Compounds and treatments
We employed the compounds SKF-38393 (sc-264306, Santa Cruz Biotechnology), Quinpirole (Q102, Sigma-Aldrich), SCH-23390 (D054, Sigma-Aldrich), and Haloperidol (sc-203596, Santa Cruz Biotechnology). Stock solutions of SKF-38393, Quinpirole, and SCH-23390 were prepared in Mili Q water, whereas Haloperidol was dissolved in DMSO (D4540, Sigma-Aldrich). Solutions were stored at −70 ℃ with light protection until usage.
Identification of CSCs
Quantification of the CSC-subpopulation was performed in sublines generated by lentiviral transduction of a reporter system containing six concatenated repeats of SOX2/OCT4 response elements driving the expression of destabilized green fluorescent protein (SORE6-GFP) (13). A construction with a minimal cytomegalovirus promoter (mCMV)-GFP was employed to generate control cell lines. Both reporter constructions were kindly donated by Dr. L.M. Wakefield (National Cancer Institute, Bethesda, MD, USA). Briefly, MDA-MB-231 or MCF-7 cells were exposed to lentiviral supernatants diluted 1:1 in fresh medium for 72 h. Transduced cells were positively selected through a sequential treatment with puromycin 0.5 µg/mL (P4512, Sigma-Aldrich) for additional 72 h and GFP-based cell sorting (FACS Aria II Cell Sorter). The percentage of GFP+ cells after two-dimensional (2D) culture was quantified with the Attune NxT cytometer.

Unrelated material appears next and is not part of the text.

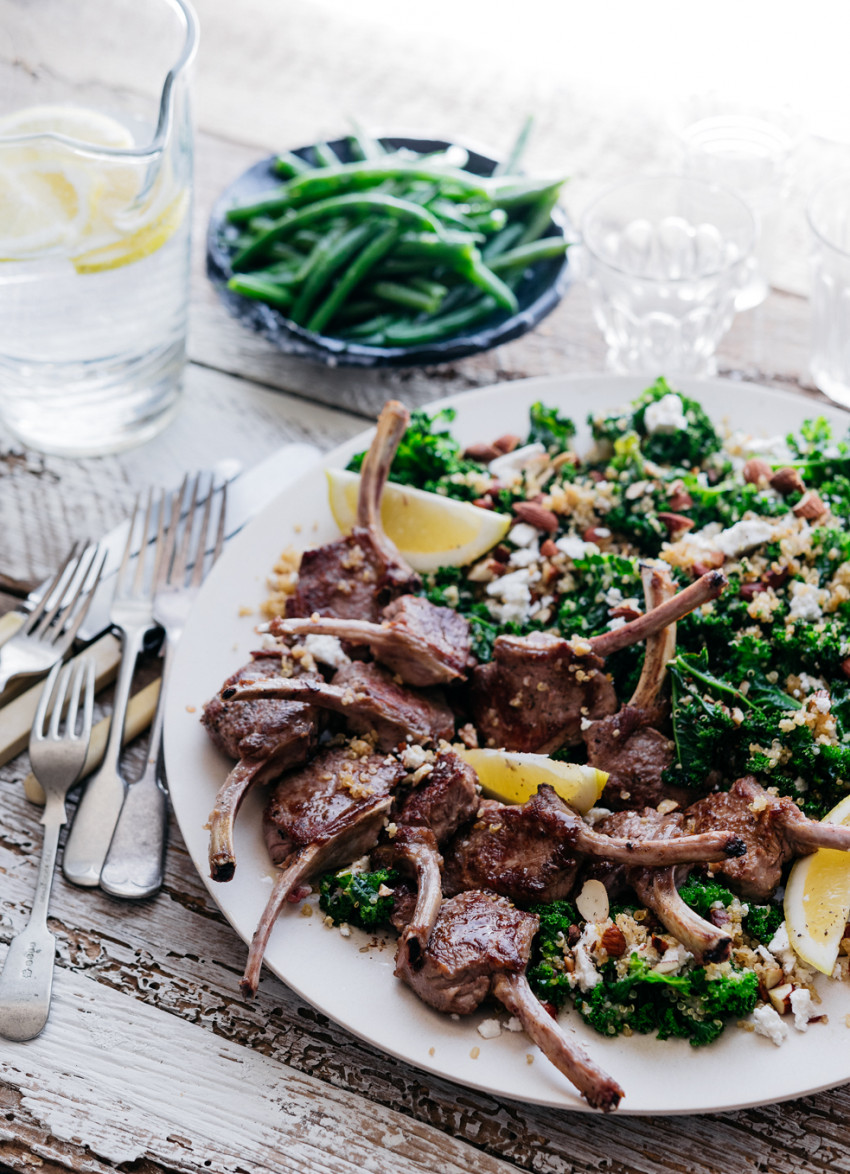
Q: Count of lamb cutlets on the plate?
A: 12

Immunostaining and flow cytometry
Expression of DRs was analyzed using anti-human DRD1 Alexa Fluor 405 (FAB8276V, R&D Systems), anti-human DRD2 Alexa Fluor 647 (sc-5303, Santa Cruz Biotechnology), or anti-human DRD4 PE (sc-136169, Santa Cruz Biotechnology). We employed as isotype controls Isotype IgG2a, k Alexa Fluor 405 (IC003V, R&D Systems), Isotype IgG2a, k Alexa Fluor 647 (557857, BD Pharmingen) and Isotype IgG2a, k PE (555574, BD Pharmingen), respectively. Cells were collected with phosphate-buffered saline (PBS) with 0.02 % ethylenediaminetetraacetic acid (EDTA), washed with PBS and stained with monoclonal antibodies (mAbs) or isotype diluted in PBS with 5% FBS for 30 min at 4 ℃ in the dark. After washing, cells were acquired in a Attune NxT cytometer and data were analyzed with FlowJo software V.10.0. Detection of intracellular DRs was performed in cells that were fixed/ permeabilized using Cytofix/Cytoperm solution (554714, BD Bioscience) and washed with Perm/Wash buffer (554723, BD Bioscience) before incubation with the same antibodies listed above.
Wound healing assay
Migration was evaluated as previously described (19). Briefly, MDA-MB-231 cells were seeded in 6-well plates at a density of 9×105 cells/well. The next day, the monolayer was wounded with a 200 µL-pipette tip, the wells were washed, and the culture exposed to the corresponding treatments in Leibovitz’s L-15 with 2% FBS and 10 µM Cytosine β-D-arabinofuranoside (C1768-100MG, Sigma-Aldrich). The cultures were photographed at time zero and 24 h later in four positions per experimental condition. The percentage of wound closure was calculated by analyzing the micrographs with ImageJ (20) and normalizing the cell-free area in each position against the corresponding area at time zero. The experiments were repeated three independent times.
Statistical analysis
Gene expression (RNAseq) data were compared by Welch’s t-test. Gene coexpression correlation was assessed by Spearman test and Pearson test. Survival curves were analyzed by log-rank test. Mean fluorescence intensity (MFI) of SORE6-GFP+ and SORE6-GFP− cell subpopulations were compared using Student’s t-test. For assays comparing the effects of multiple concentrations of DR-targeting compounds vs. control (protein expression or migration) we employed ANOVA followed by Dunnett’s test.
Ethical statement
The study was conducted in accordance with the Declaration of Helsinki (as revised in 2013). The study was approved by Institutional Committee of Ethics and Research, Facultad de Medicina UNAM FMED/CI/RGG/377/2017. Individual consent for this retrospective analysis was waived.
Results
Expression of DRs in breast cancer
To identify changes in DRDs gene expression in breast tumors, we compared the mRNA expression of all five DRDs in tumors vs. normal tissue using data from TCGA/ GTEx database. DRD3 and DRD5 were expressed at very low levels in primary breast tumors and normal mammary tissue. DRD1 and DRD2 mRNA levels were reduced in breast tumors compared to normal tissue. On the other hand, DRD4 expression was significantly higher in tumor samples (Figure 1A,1B).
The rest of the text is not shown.